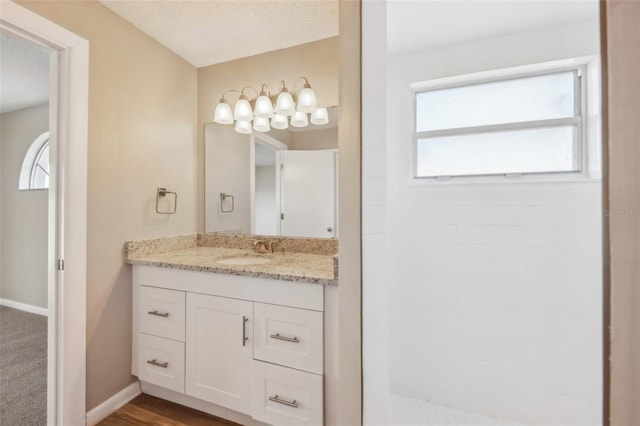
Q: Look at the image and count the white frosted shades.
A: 5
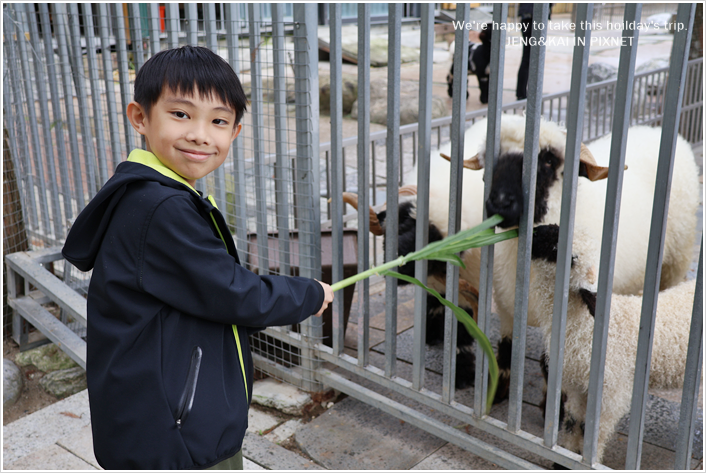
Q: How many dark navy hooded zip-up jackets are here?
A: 1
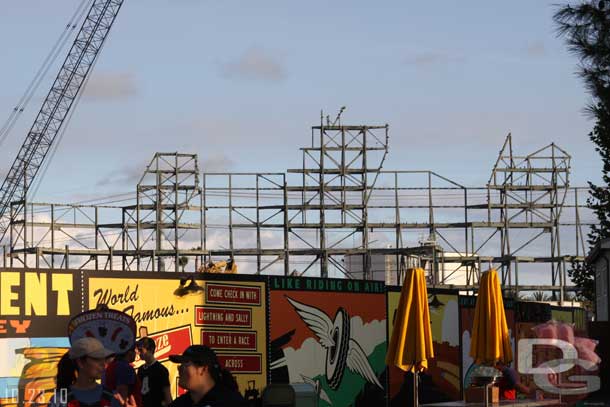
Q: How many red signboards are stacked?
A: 4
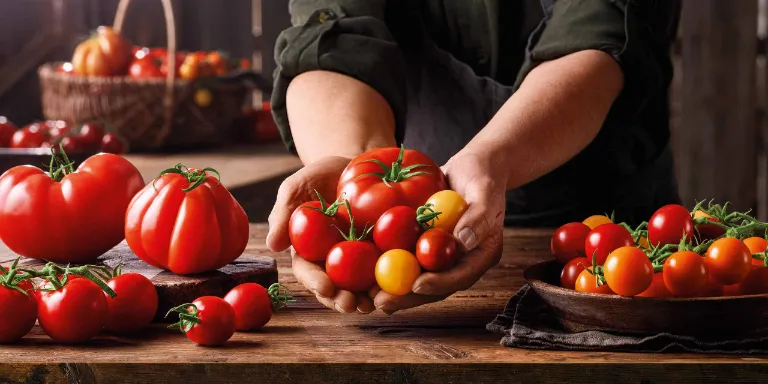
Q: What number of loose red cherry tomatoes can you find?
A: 2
------------------------
▸ **Requirement**:
Leave the pictures behind and transcribe every record above exactly.

▸ **Result of this task**:
Q: Look at the image and count the white frosted shades.
A: 5
Q: How many dark navy hooded zip-up jackets are here?
A: 1
Q: How many red signboards are stacked?
A: 4
Q: What number of loose red cherry tomatoes can you find?
A: 2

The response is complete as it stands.